Wheat, however, is a separate topic. The most significant component of Russian agricultural exports (52 million tons in the last agricultural year) has historically encountered significant challenges in penetrating the Chinese market. Until the 2010s, supplies were generally banned by the Chinese government due to the infection of Russian wheat with dwarf smut (a disease caused by a fungus).
Since 2015, however, the import of wheat from four regions of the Asian part of the country has been permitted. However, it was only on 24 February 2022 that grain from all over Russia was permitted to be supplied. However, a caveat was imposed: China was only willing to accept spring wheat (a type of grain that is predominant in Russia during the winter months). Despite this condition, exports to China experienced rapid growth, with a tripling of volumes in the period from January to November of the previous year.
It should be noted that the current circumstances may be subject to alteration should the ongoing tariff war not be halted. However, it is expected that some duties from China and the US will remain in force. Darya Snitko anticipates that Russian suppliers may be able to capitalise on the volumes made available by Chinese imports.
Russian exporters of pork, soybeans, fish, and corn have the opportunity to increase volumes at a competitive price. However, it is unrealistic to expect that Russian exports will completely replace the American goods that are currently leaving the market. It is likely that another main beneficiary of this situation will be fellow BRICS member Brazil, which will be able to significantly increase its exports to repla the capacity of the lost US supplies.
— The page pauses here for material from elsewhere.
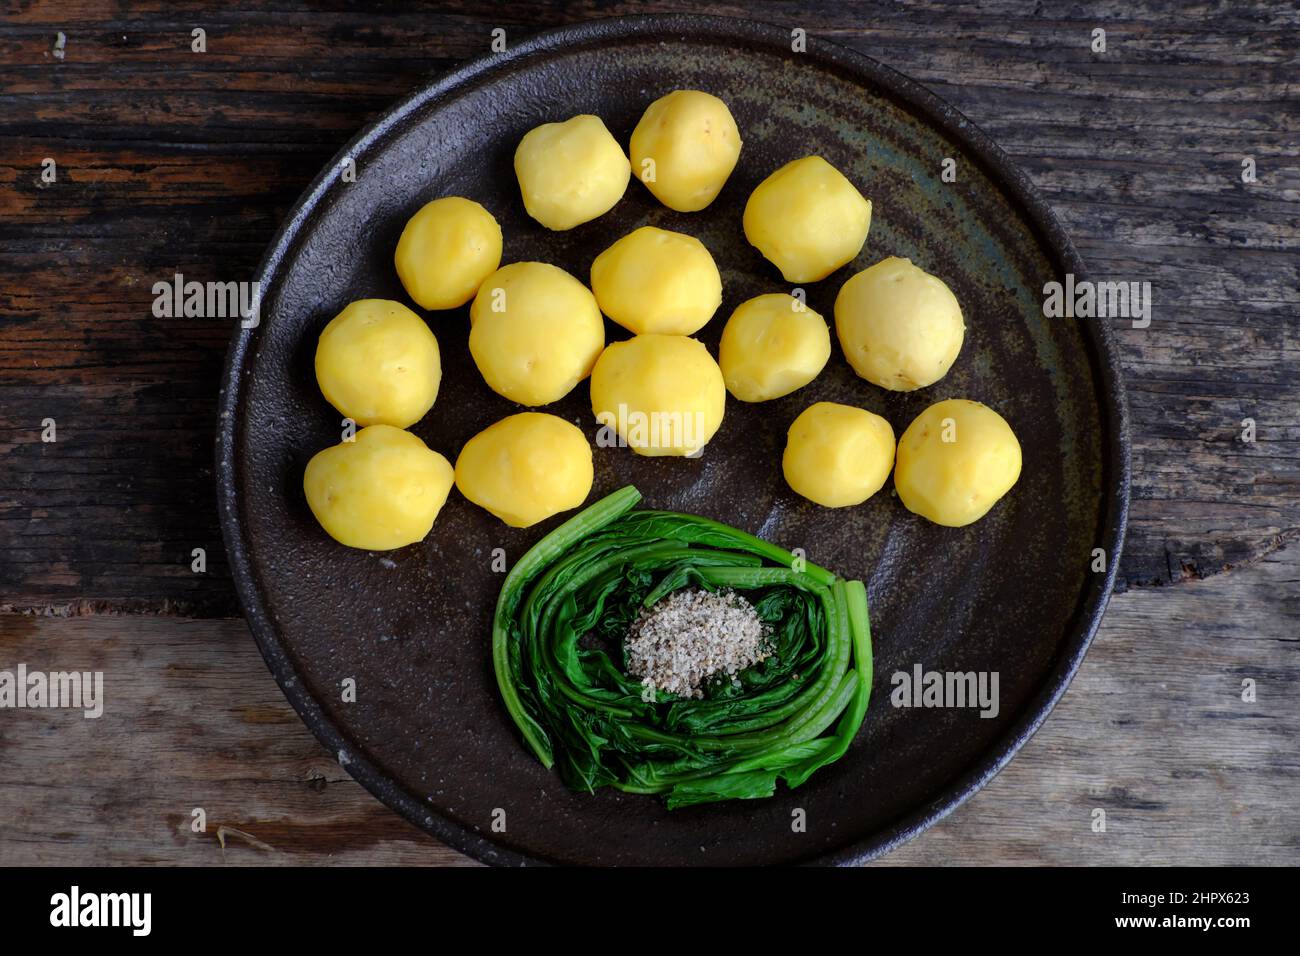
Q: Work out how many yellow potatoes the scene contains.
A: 14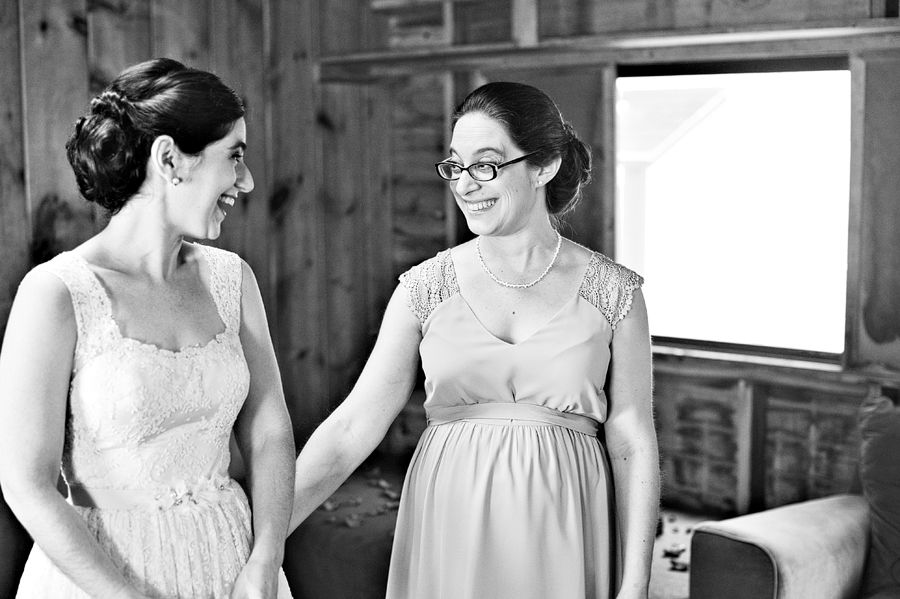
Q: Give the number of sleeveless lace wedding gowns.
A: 1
She added that changes in global trade should accelerate the processes of unifying requirements and allowing Russian products into new markets, but that this work does not fully depend on the market situation.
Since the launch of the programme to support the export of agricultural products from Russia, there have been many consultations on the admission of various products to the Chinese market, for example, permission to export pork was a natural success of bilateral negotiations and many years of work by various departments.
Denis Ternovsky, a leading researcher at the Center for Agro-Food Policy at the Institute of Applied Economic Research of the Presidential Academy, has noted that Russian agricultural exports to China, where they compete with American products, are primarily represented by crop products with limited processing depth.
The cost of exports is determined by two factors: physical volume, or the number of deliveries, and their price. It is not possible to significantly increase the physical volume of exports, as this is limited by agricultural production, which is very slow due to the long crop growing cycle. While certain foreign trade restrictions may alter the flow of commodities in the short term, they are unlikely to impact the overall size of these trade flows. However, in the medium and long term, the opening up of niche markets in China is expected to provide a significant incentive for the expansion of Russian agricultural production, according to industry experts.
Furthermore, Ternovsky notes that trade restrictions can influence pricing. For instance, the withdrawal of American producers from the Chinese market could potentially lead to price hikes for other importers, including those from Russia. Conversely, the imposition of extensive trade restrictions may precipitate the collapse of raw materials markets, consequently driving up prices for agricultural products.
The stringent conditions imposed on the supply of winter wheat to China align with the country's broader strategy of reducing its reliance on imports of this commodity. The easing of these conditions is more likely to be driven by the success of developing Russian-Chinese relations than an attempt to replace American wheat, the share of which in Chinese imports is small and declining.